Vous vous rappelez peut être qu’en 2015, un site américain de rencontres en lignes a publié des articles et collé des affiches sur les autobus, à Paris et en Ile-de-France, où était dessinée une pomme croquée accompagnée du slogan : « Le premier site de rencontres extra-conjugales » et vantant « l’amanturière », « la femme mariée s’accordant le droit de vivre sa vie avec passion ».
La Confédération nationale des associations familiales catholiques a saisi la justice pour faire interdire les publicités de ce site faisant la promotion de l’infidélité et des relations extra conjugales. La CNAFC estime que le devoir de fidélité comporte une dimension sociale relevant de l’ordre public de protection et que la publicité ne doit pas cautionner des comportements illicites ou antisociaux.

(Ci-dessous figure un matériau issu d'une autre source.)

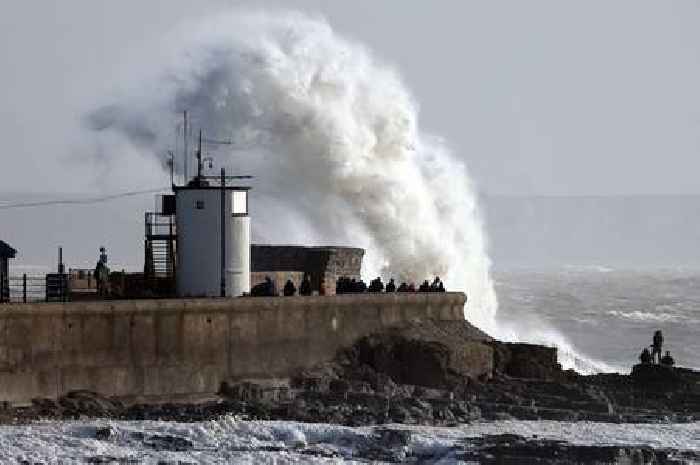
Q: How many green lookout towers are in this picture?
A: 0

Aux termes de la loi (article 212 du code civil), l’obligation de fidélité est l’une des obligations du mariage. Elle n’est imposée qu’aux époux mais pas aux concubins ni aux partenaires d’un pacte civil de solidarité. L’adultère constitue une faute civile qui peut conduire au prononcé du divorce pour faute. Les juges apprécient strictement voire sévèrement le devoir de fidélité allant jusqu’à juger que l’adultère, même postérieur à la séparation, même postérieur à l’ordonnance de non conciliation qui autorise les époux à vivre séparément, constitue une violation grave et renouvelée des devoirs et obligations du mariage justifiant un divorce pour faute. (Cass. 2ième Civ. 4 juin 1997 n°95-19401; 1ière Civ. 9 juillet 2008 n°07-19714 ; 1ière Civ. 4 mai 2011 n°10-17019 ;Cass. 1ière Civ. 9 nov. 2016 n°15-27968).

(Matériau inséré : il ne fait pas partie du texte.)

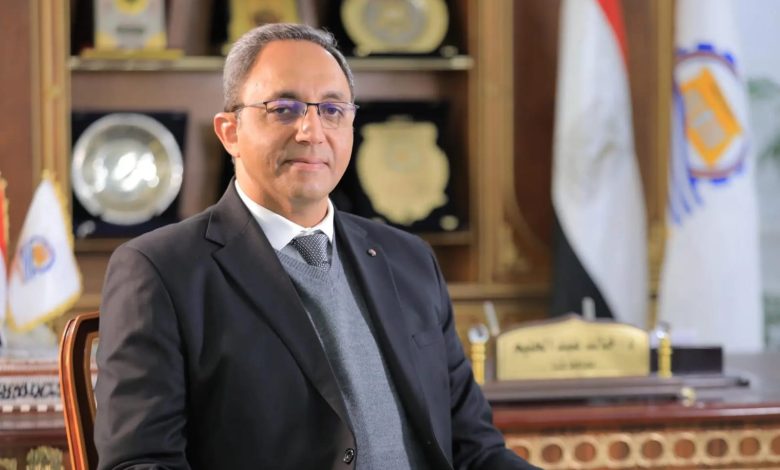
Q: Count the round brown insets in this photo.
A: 9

Dans l’affaire du site de rencontres, la Cour de Cassation retient que l’adultère ne peut être invoqué que par un époux contre l’autre et non par un tiers. Les associations familiales catholiques ne sont donc pas recevables à invoquer le devoir de fidélité pour demander une interdiction légale de la publicité pour des rencontres extra-conjugales à des fins commerciales. La Cour de cassation retient en conséquence que les publicités litigieuses ne peuvent pas être légalement interdites sur le fondement de l’obligation de fidélité entre époux.
La Cour de cassation constate qu’en toute hypothèse les publicités litigieuses ne contiennent aucune photo qui pourrait être considérée comme indécente et n’utilisent pas de vocabulaire susceptible de choquer les enfants. Elle estime que, même si les publicités télévisuelles en cause peuvent heurter les convictions religieuses de certains spectateurs, en faisant la promotion de l’adultère au sein de couples mariés, les interdire porterait une atteinte disproportionnée au droit à la liberté d’expression garanti par l’article 10 de la Convention européenne des droits de l’homme.
Ainsi, dans le même temps, le juge nous dit que la liberté d’expression permet la promotion de l’adultère mais que l’adultère est une faute civile légitimant un divorce pour faute et une condamnation à des dommages intérêts.
L’adultère est sanctionné mais promouvoir l’infidélité n’est pas interdit ! N’y-a-t-il pas un paradoxe ???